2. Set Simple Traps Where They Live
Instead of chasing them, let the earwigs trap themselves. This is the most efficient way to reduce their numbers fast.
- The Classic Newspaper Roll: Take a section of newspaper, roll it up loosely, and dampen it with water. Tie it with a bit of string if needed. Place these damp rolls in your garden beds or near problem areas in the evening. In the morning, earwigs will have crawled inside to sleep. Pick up the roll and either shake it into a bucket of soapy water or toss it straight into a sealed trash bag.

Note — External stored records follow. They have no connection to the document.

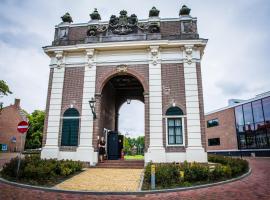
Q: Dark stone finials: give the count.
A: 4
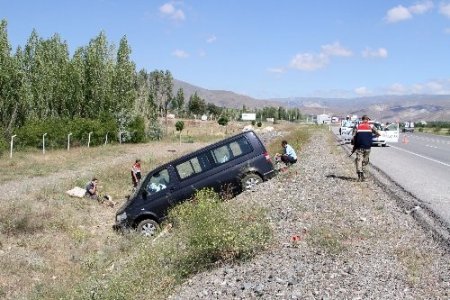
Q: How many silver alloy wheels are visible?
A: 2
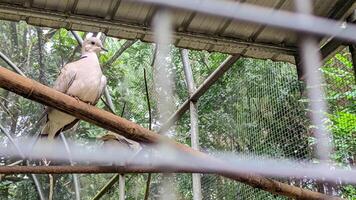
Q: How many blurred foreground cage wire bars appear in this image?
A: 4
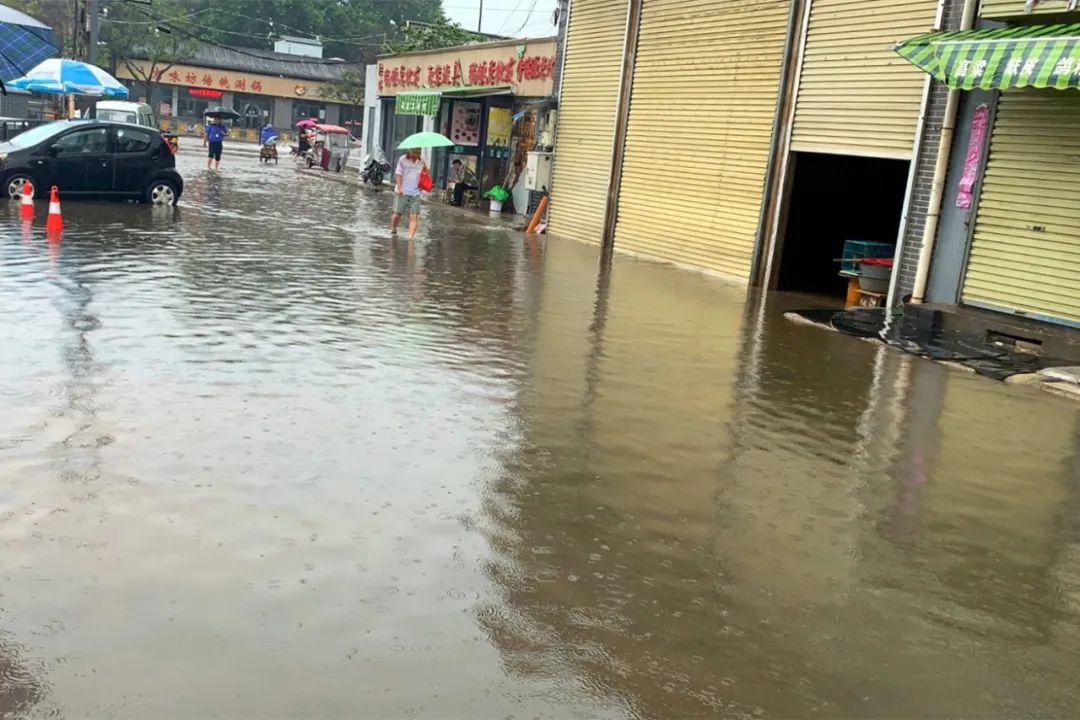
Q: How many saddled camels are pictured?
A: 0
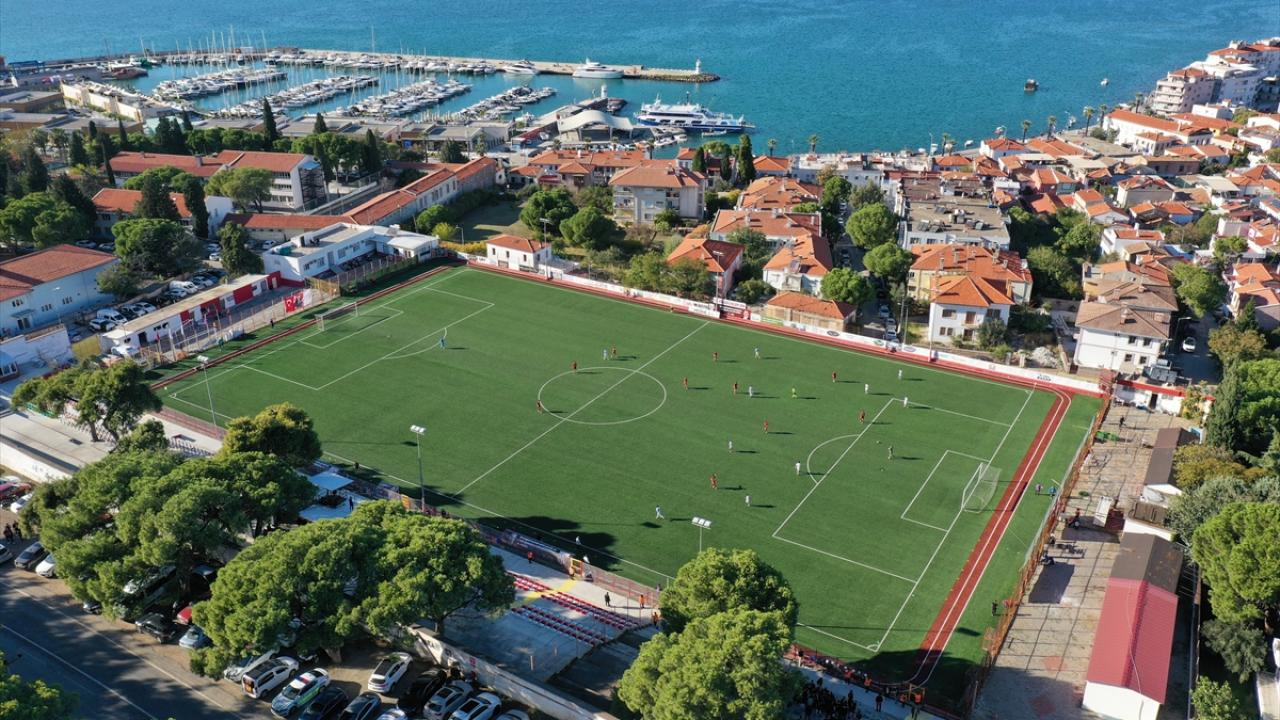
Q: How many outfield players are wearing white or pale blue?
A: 10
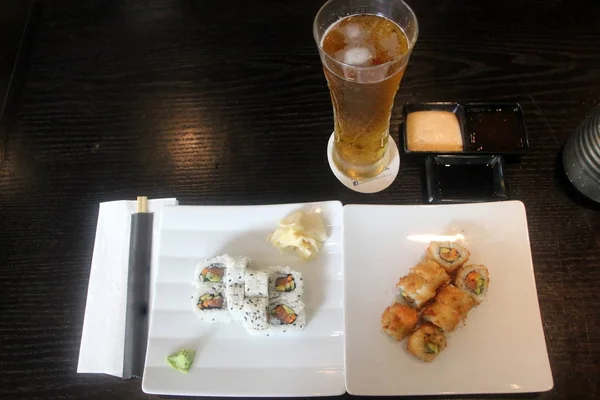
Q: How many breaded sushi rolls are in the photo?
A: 8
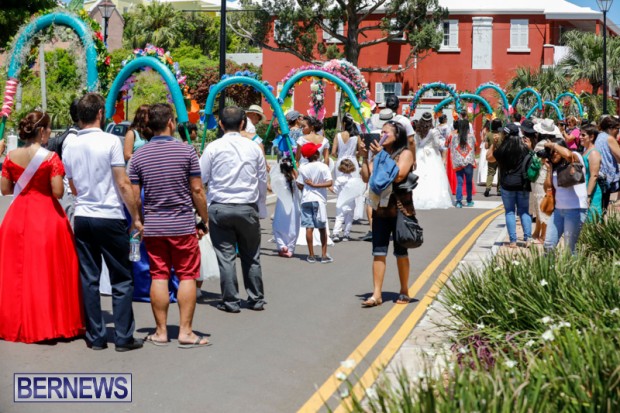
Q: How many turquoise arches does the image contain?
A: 10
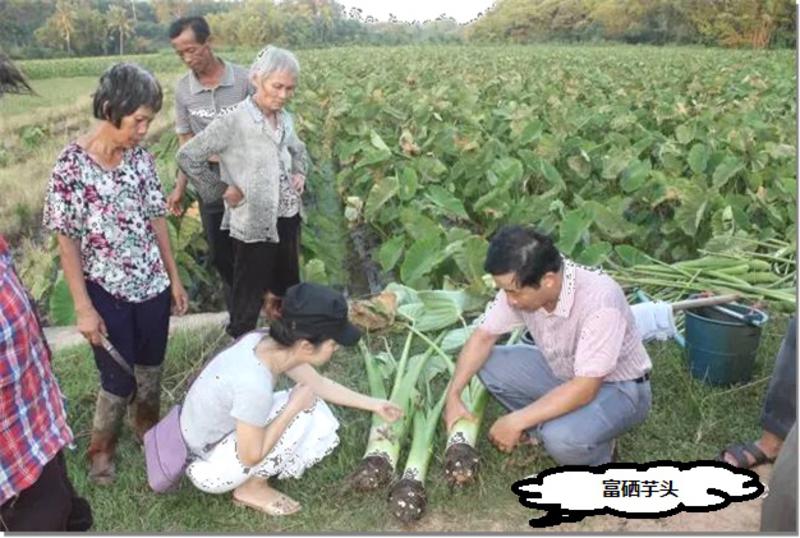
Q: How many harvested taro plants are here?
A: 3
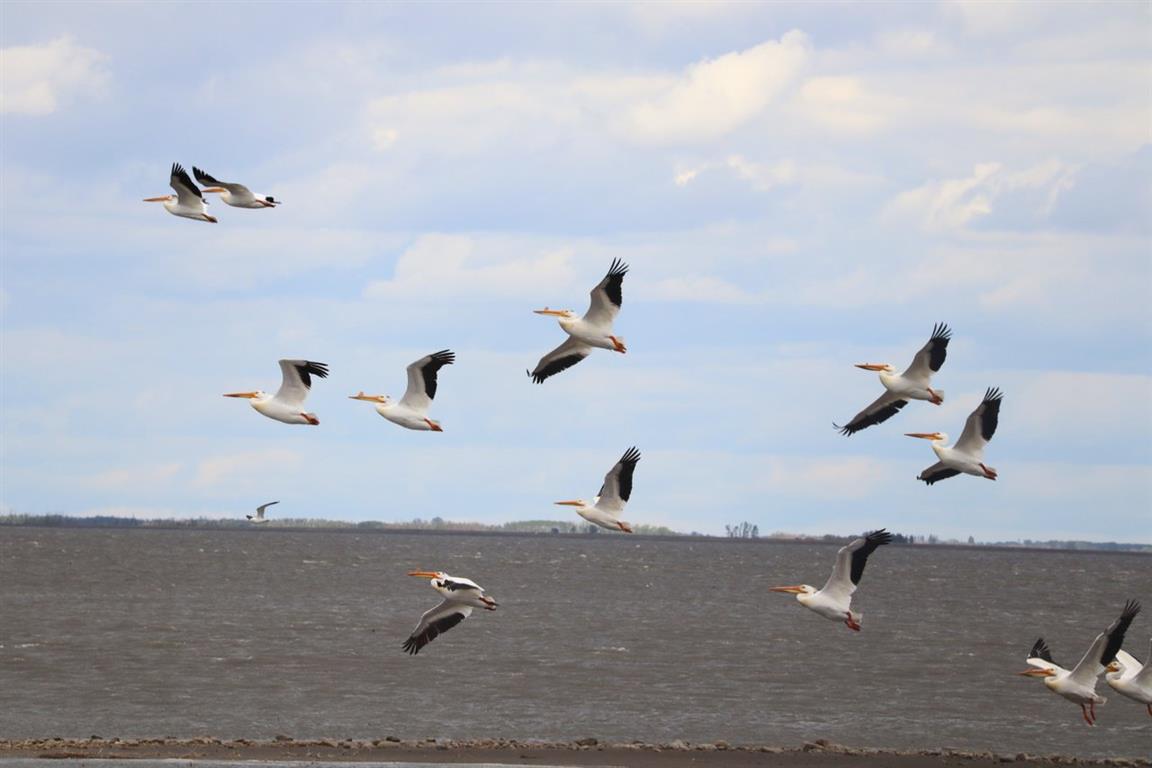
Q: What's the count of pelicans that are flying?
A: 12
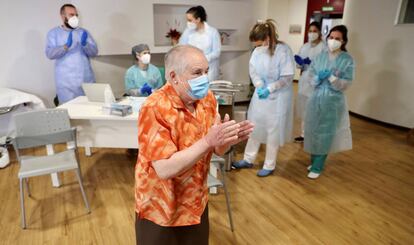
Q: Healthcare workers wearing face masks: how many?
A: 6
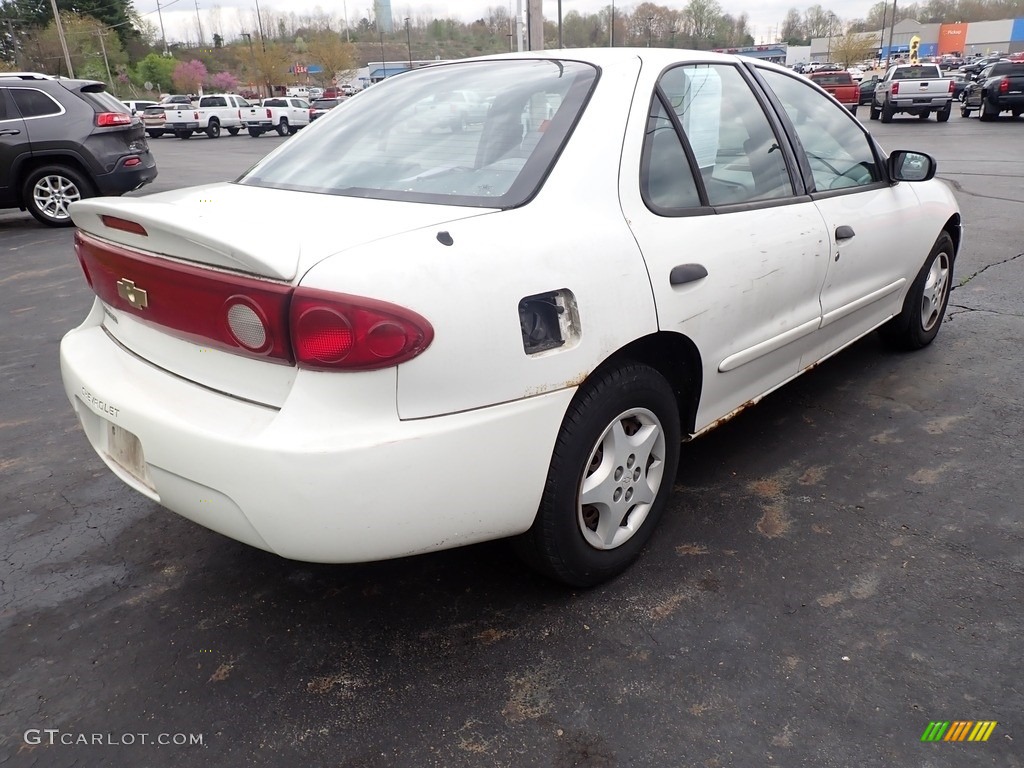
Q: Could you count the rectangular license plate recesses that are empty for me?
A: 1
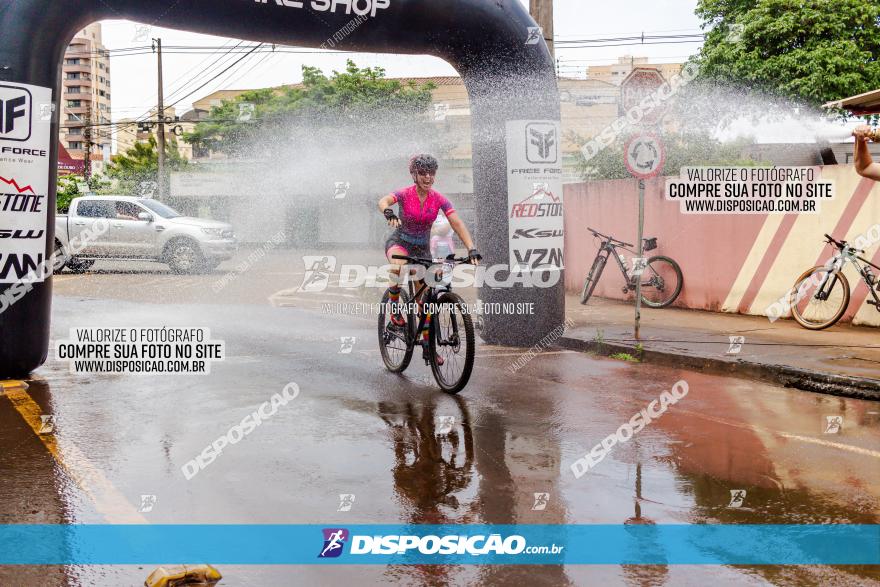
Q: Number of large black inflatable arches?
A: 1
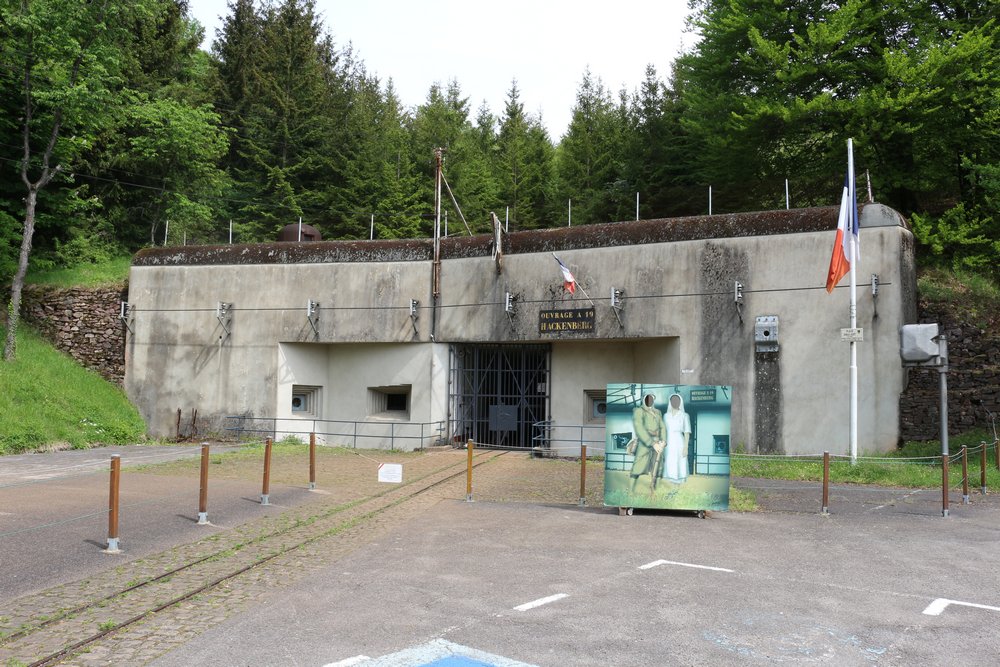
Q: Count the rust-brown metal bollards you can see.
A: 11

- The Oil and Soy Sauce Pitfall Trap: This is a powerhouse. Get a small plastic container (like a yogurt cup). Bury it in the soil near plants so the rim is level with the ground. Pour in about a half-inch of a mix of vegetable oil and a splash of soy sauce. The soy sauce attracts them, the oil traps them. Empty and refresh every few days.
3. Protect Your Plants Naturally
If earwigs are munching on your flowers or veggies, create a simple barrier.
- Use Petroleum Jelly: Smear a thick band of petroleum jelly around the stems of susceptible plants. Earwigs won’t cross this sticky barrier.
- A Light Diatomaceous Earth Dusting: Sprinkle a ring of food-grade diatomaceous earth on the soil around plants. This fine powder is harmless to you but feels like sharp glass to small insects, drying them out. Reapply after rain or watering.
4. For Earwigs Already Inside, Vacuum Them Up
If you find earwigs in the basement, bathroom, or garage, don’t step on them (they can leave a slight odor).
Just use your vacuum cleaner hose to suck them up. Immediately empty the vacuum canister or bag into a sealed trash bag outside. Then, check for how they got in—often through gaps under doors or around basement windows—and seal those cracks with caulk or weatherstripping.
5. The Real Efficiency Secret: Trap and Dry
Spraying insecticides is rarely efficient for earwigs, as it misses their hidden colonies.
The efficient path is two-fold: set multiple traps (newspaper and oil traps) in the garden for several nights in a row to crash the population, and remove the damp hiding spots they need to thrive. Doing both breaks their cycle.
Getting rid of earwigs is about being a better landlord—you’re making the property inhospitable. Take away their damp hiding spots, set out a few traps, and they’ll move on to somewhere easier. Now, grab that newspaper and a yogurt cup—it’s time to build some tiny, effective traps.